RECORDS FOR THIS TASK =>
——
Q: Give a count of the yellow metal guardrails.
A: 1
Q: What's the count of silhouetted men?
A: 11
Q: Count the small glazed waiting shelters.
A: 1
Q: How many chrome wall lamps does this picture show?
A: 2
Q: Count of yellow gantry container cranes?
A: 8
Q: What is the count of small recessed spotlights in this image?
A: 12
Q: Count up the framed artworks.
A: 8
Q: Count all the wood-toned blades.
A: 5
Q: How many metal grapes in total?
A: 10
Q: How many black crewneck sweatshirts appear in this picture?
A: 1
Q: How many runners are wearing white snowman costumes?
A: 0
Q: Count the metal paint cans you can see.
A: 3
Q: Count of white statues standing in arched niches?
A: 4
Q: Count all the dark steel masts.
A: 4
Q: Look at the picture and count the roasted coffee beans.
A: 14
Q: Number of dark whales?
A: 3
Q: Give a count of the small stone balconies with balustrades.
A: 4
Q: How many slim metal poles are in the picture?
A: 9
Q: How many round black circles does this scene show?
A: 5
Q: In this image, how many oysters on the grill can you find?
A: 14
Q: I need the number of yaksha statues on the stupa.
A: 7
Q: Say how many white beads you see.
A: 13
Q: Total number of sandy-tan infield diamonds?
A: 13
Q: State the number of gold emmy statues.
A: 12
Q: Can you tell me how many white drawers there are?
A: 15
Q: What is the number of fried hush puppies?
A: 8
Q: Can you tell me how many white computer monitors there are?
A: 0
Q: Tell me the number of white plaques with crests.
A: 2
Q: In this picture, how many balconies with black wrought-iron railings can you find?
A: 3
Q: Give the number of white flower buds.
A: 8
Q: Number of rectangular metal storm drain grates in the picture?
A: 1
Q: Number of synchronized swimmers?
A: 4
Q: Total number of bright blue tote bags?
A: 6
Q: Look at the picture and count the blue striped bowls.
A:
——
EXERCISE DIRECTIONS =>
Produce an identical printout of the material above.

SOLUTION TO THIS EXERCISE =>
Q: Give a count of the yellow metal guardrails.
A: 1
Q: What's the count of silhouetted men?
A: 11
Q: Count the small glazed waiting shelters.
A: 1
Q: How many chrome wall lamps does this picture show?
A: 2
Q: Count of yellow gantry container cranes?
A: 8
Q: What is the count of small recessed spotlights in this image?
A: 12
Q: Count up the framed artworks.
A: 8
Q: Count all the wood-toned blades.
A: 5
Q: How many metal grapes in total?
A: 10
Q: How many black crewneck sweatshirts appear in this picture?
A: 1
Q: How many runners are wearing white snowman costumes?
A: 0
Q: Count the metal paint cans you can see.
A: 3
Q: Count of white statues standing in arched niches?
A: 4
Q: Count all the dark steel masts.
A: 4
Q: Look at the picture and count the roasted coffee beans.
A: 14
Q: Number of dark whales?
A: 3
Q: Give a count of the small stone balconies with balustrades.
A: 4
Q: How many slim metal poles are in the picture?
A: 9
Q: How many round black circles does this scene show?
A: 5
Q: In this image, how many oysters on the grill can you find?
A: 14
Q: I need the number of yaksha statues on the stupa.
A: 7
Q: Say how many white beads you see.
A: 13
Q: Total number of sandy-tan infield diamonds?
A: 13
Q: State the number of gold emmy statues.
A: 12
Q: Can you tell me how many white drawers there are?
A: 15
Q: What is the number of fried hush puppies?
A: 8
Q: Can you tell me how many white computer monitors there are?
A: 0
Q: Tell me the number of white plaques with crests.
A: 2
Q: In this picture, how many balconies with black wrought-iron railings can you find?
A: 3
Q: Give the number of white flower buds.
A: 8
Q: Number of rectangular metal storm drain grates in the picture?
A: 1
Q: Number of synchronized swimmers?
A: 4
Q: Total number of bright blue tote bags?
A: 6
Q: Look at the picture and count the blue striped bowls.
A:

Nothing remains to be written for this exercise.